The seed selection process and community expansion process are two critical steps in the local community detection algorithms. A good seed selection method can lead to high-quality seeds, which improves algorithms accuracy and efficiency. A good community expansion method can efficiently identify node membership, generating the resulting community quickly and correctly. A good similarity index can accurately measure the relationships between two nodes, or between nodes and communities within low time complexity. This section introduces the latest methods related to the seed selection method and the community expansion method and similarity indices and shows their characteristics.

Seed selection

The goal of the seed selection method is to identify the core node of the community where the target node is located, which can improve the quality of the initial community (Wang et al., 2016).

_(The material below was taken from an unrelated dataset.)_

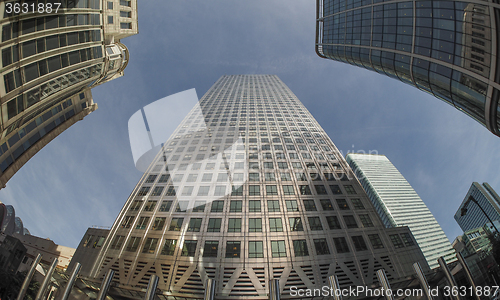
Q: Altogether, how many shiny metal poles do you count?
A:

To obtain high-quality seeds as the initial community for expansion, a variety of seed selection methods, had been proposed by scholars. Lancichinetti, Fortunato & Kertész (2009) used a random selection method which is the simplest and most time-saving method to select nodes as seeds. However, the random selection method will make the algorithm unstable, which results in uncontrollable results. Similarly, Baumes et al. (2005) also used a random selection method, but instead of selecting random nodes, they replaced random edges as seeds. However, searching for random edges as seeds will generate many duplicate communities, which will lead to an increase in the algortithm’s time complexity of the algorithm and thus require a lot of computation time. Lee et al. (2010) explored k-clique, which is a complete subgraph with k vertices, of the target node as seeds. Based on the seed selection method, Lee et al. (2010) proposed a Greed Clique Expansion (GCE) algorithm. Furthermore, Li, Wang & Cui (2014) took maximum cliques as the seed, searched using depth and breadth search methods, and merged different communities into a larger sub-graph according to the given rules. To eliminate the influence of the seed quality on the local community detection algorithm, Ding, Zhang & Yang (2018) proposed a core member searching method that iteratively replaces the initial node with the candidate seed that has greater local influence and is most similar to the given node. Cheng et al. (2020) ranked nodes of networks according to the Technique for Order of Preference by Similarity to Ideal Solution (TOPSIS), and the node with the highest score was used as the seed. Ni et al. (2020) took with the NGC node (Luo et al., 2017), the nearest node with the greater centrality, and selected nodes with greater fuzzy relationships among their NGC nodes are considered to be the seeds.

Community expansion

The goal of the community expansion is to expand the initial community into the resulting community through an expansion mechanism. The commonly used expansion mechanisms are the quality function (Kanawati, 2015; Zhang et al., 2015; Peng & Jing, 2016; Liakos, Ntoulas & Delis, 2016; Zhu, Chen & Zeng, 2020) and influence spreading (Kloster & Gleich, 2014; Hu, Yang & Wong, 2016; He et al., 2015; Yao et al., 2016; You, Ma & Liu, 2020). The quality function is a measure of the quality of community division results derived from the definition of community structure. Newman & Girvan (2004) proposed modularity as the quality of the community for measuring the community quality. According to the definition of modularity, high-quality communities should have a tight internal structure and loose external links between communities. Guo et al. (2022) proposed an improved algorithm that takes the which take local modularity density as the quality function.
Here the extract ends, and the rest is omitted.